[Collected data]

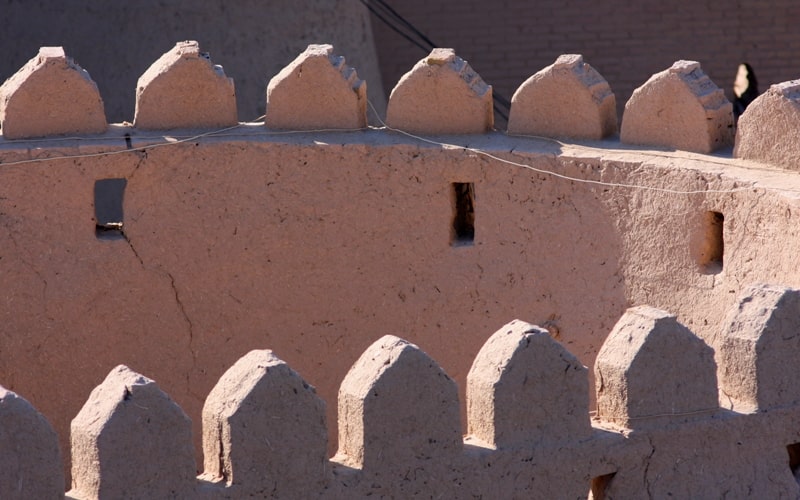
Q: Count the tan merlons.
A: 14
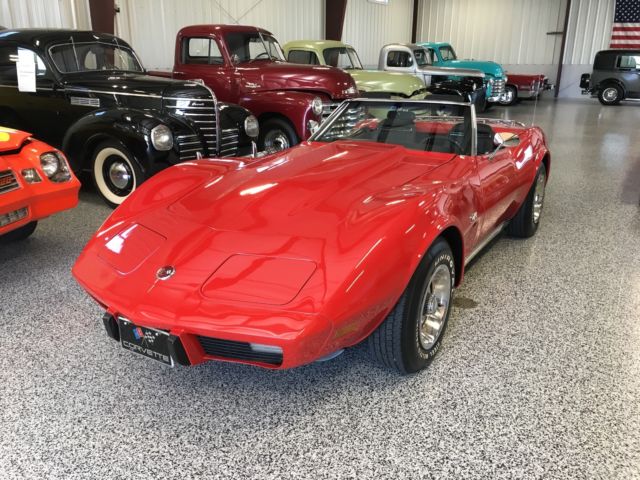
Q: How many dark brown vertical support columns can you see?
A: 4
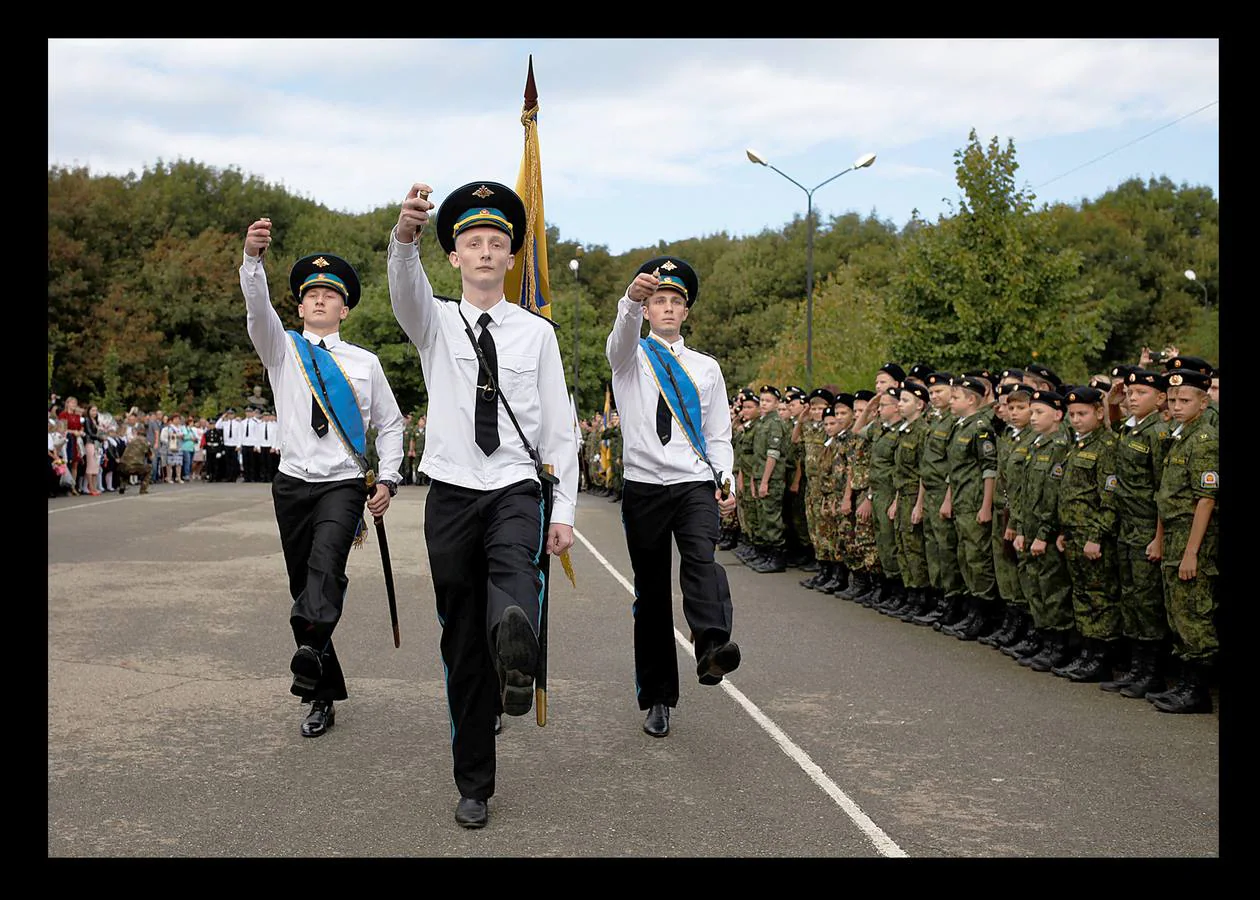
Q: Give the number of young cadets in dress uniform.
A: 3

--

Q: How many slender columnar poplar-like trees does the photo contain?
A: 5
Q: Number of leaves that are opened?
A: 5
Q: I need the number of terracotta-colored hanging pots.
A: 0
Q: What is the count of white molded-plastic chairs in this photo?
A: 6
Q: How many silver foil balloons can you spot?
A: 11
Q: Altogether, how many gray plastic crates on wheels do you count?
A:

§ **Exercise**
Report each line in the data that holds the word "many".

§ **Answer section**
Q: How many dark brown vertical support columns can you see?
Q: How many slender columnar poplar-like trees does the photo contain?
Q: How many silver foil balloons can you spot?
Q: Altogether, how many gray plastic crates on wheels do you count?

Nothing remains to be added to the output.